Third in a series of posts on the sales and marketing implications of the ongoing debate between active and passive management. Read the first and second posts.
Back the spring of 2009, David Swensen, who oversees Yale’s endowment, gave an interview about his investment principles. A frequently-repeated quote from the interview is:
With all assets, I recommend that people invest in index funds because they’re transparent, understandable, and low-cost.
The word that jumps out to me is understandable. I think most investors and financial advisors would reflexively agree that index vehicles are exactly that – a tribute to the way they have been described and marketed.
But there is a variable involved in index investing that makes me wonder if everyone understands index products as well as they believe they do: the underlying indices. We spent some time digging into a variety of investment indices, leading us to two conclusions:
- Indices are Complex: An index is an easy concept in the abstract, but not so in practice. For example, to fully digest the methodology behind the creation/maintenance of MSCI indices, you’re going to need to read 119 pages of information. And consider how different theories have emerged on how indices can be best constructed.
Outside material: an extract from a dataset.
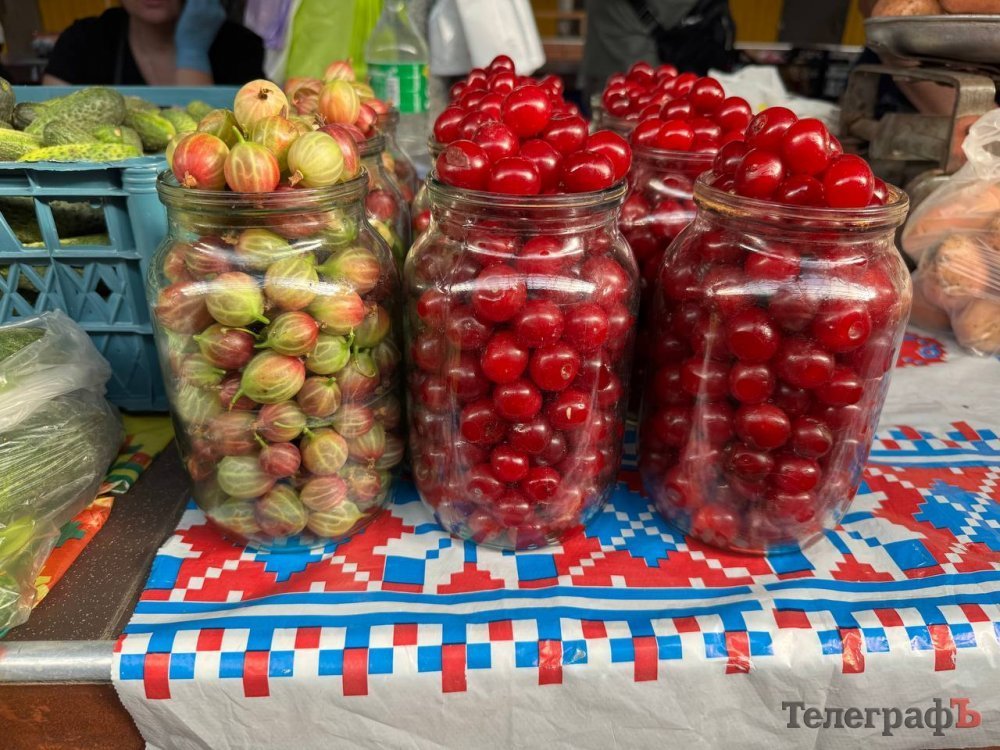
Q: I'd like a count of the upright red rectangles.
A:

- Indices can be Volatile: The components of indices vary regularly, and sometimes significantly. For example, almost 700 securities were added / removed from the MSCI Small Cap indices at the end of last year. Even the US Large Cap 300 index had 5% turnover in November 2010.
In addition, index updates sometimes occur as infrequently as every six months. 2008 did a lot to remind everyone how much can change in six months.
In the marketing of investment vehicles, index investments are presented as the simplest, most straightforward option. As Mr. Swensen stated, they’re understandable. But as we talk with advisors, they typically get indices conceptually but not in great detail. Data like that presented above catches many by surprise.
For firms positioning themselves and their products against index investments, this represents a way for marketing and sales teams to potentially change the conversation.